Lines holding the word "many" must be located in the listing below and copied.

» Data records:
⁂

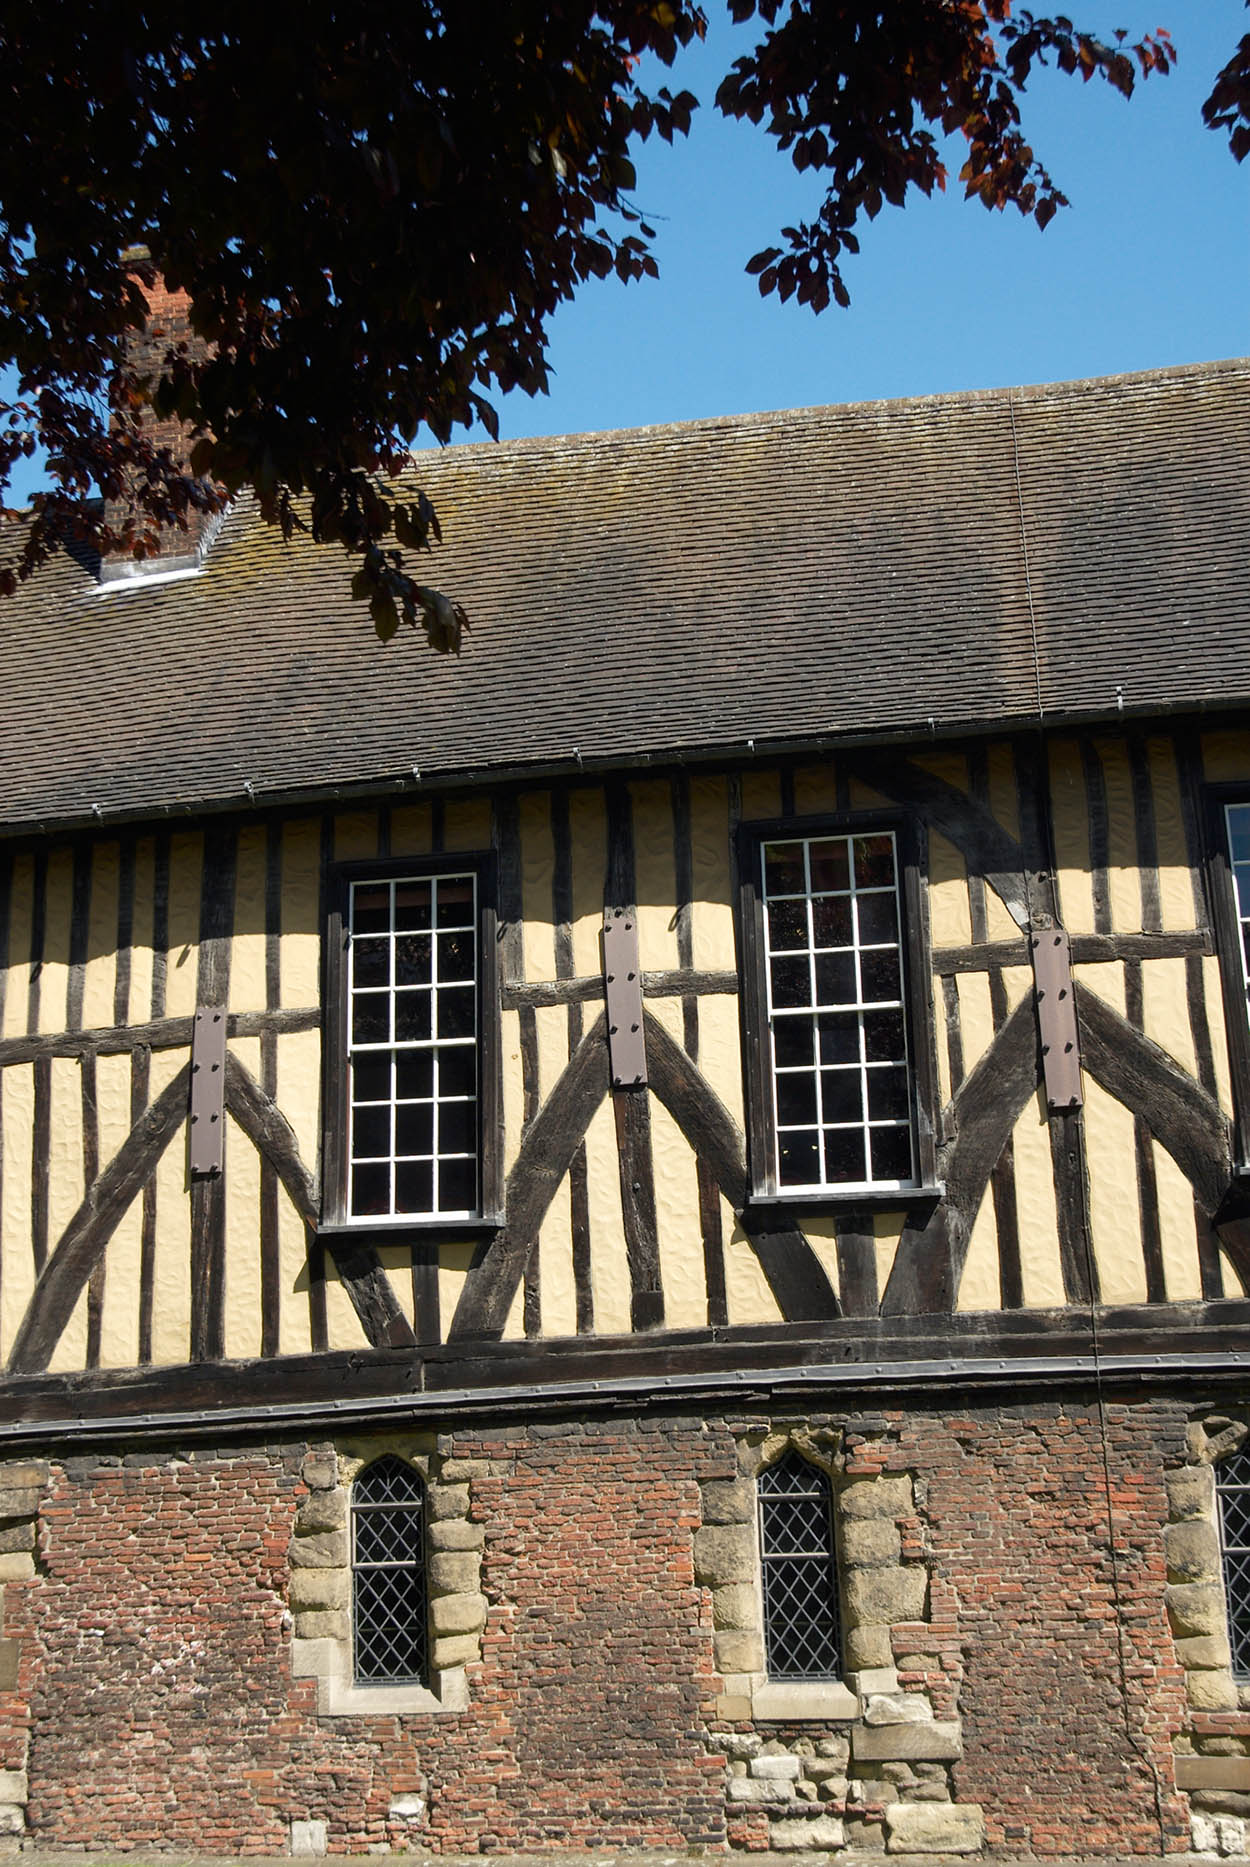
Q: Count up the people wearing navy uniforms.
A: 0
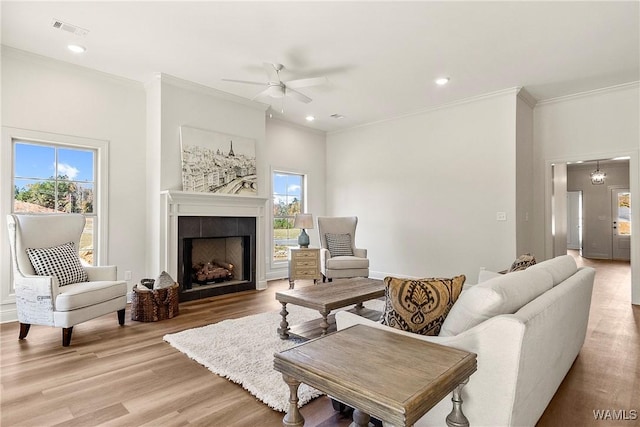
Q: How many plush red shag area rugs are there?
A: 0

⁂

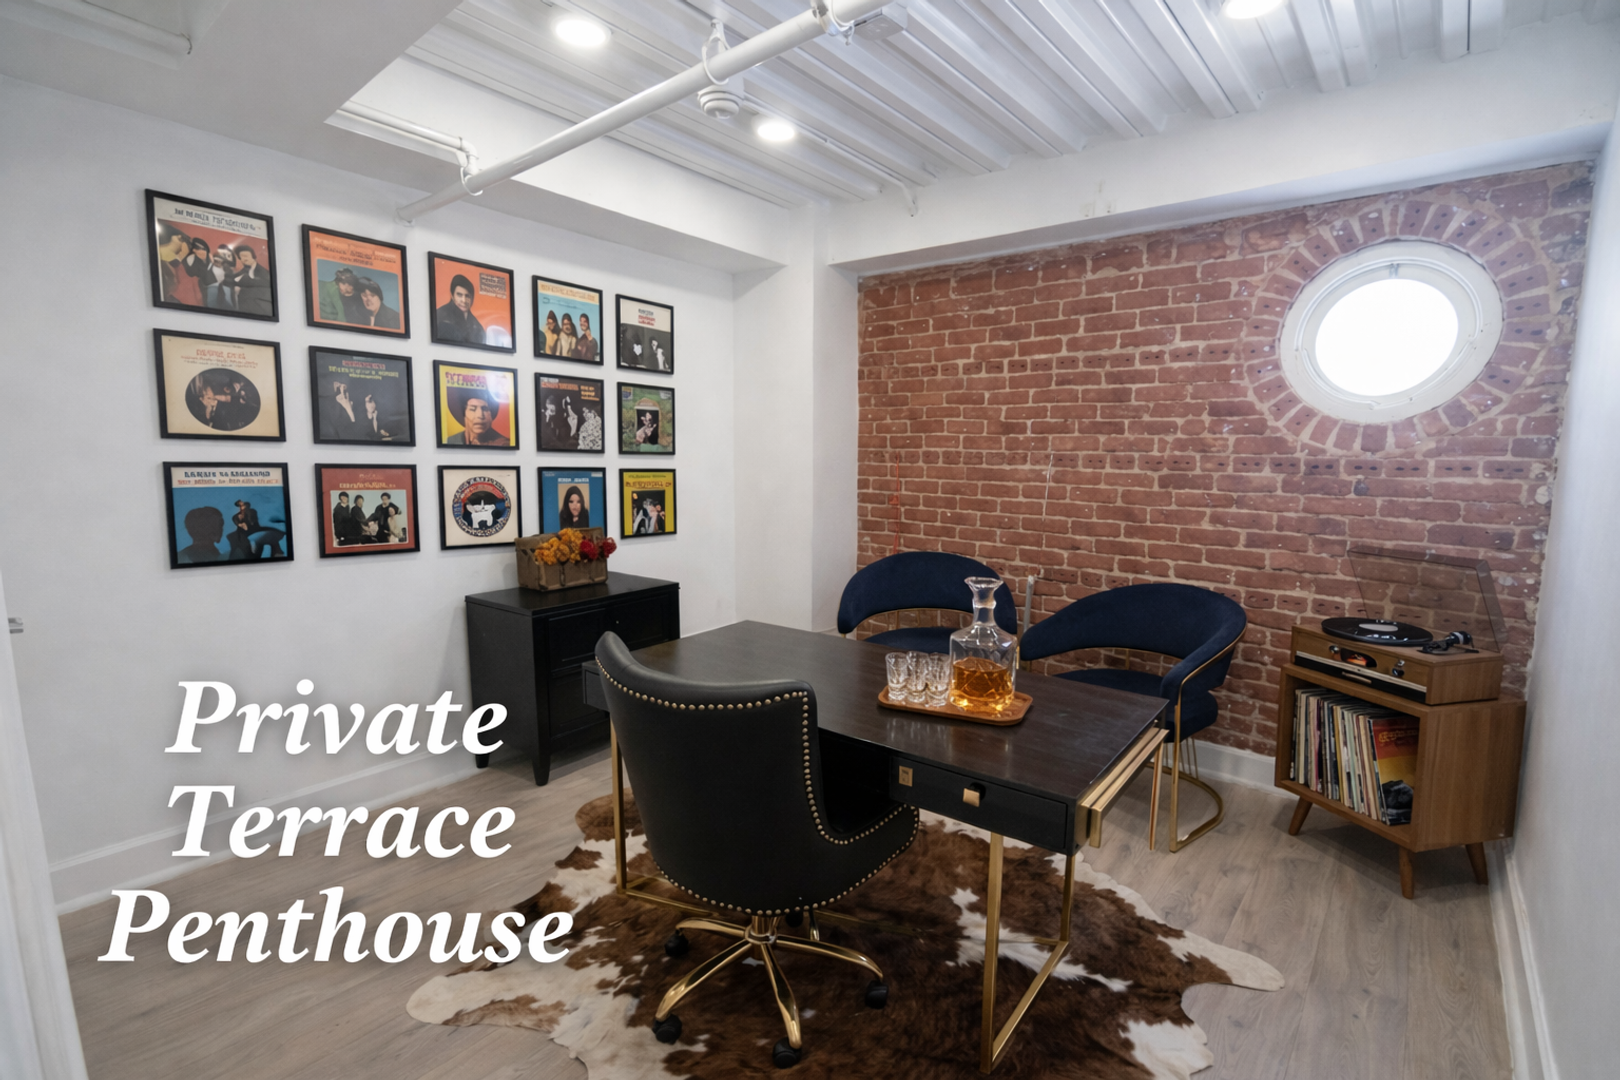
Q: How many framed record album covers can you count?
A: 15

⁂

» Answer to this problem:
Q: How many plush red shag area rugs are there?
Q: How many framed record album covers can you count?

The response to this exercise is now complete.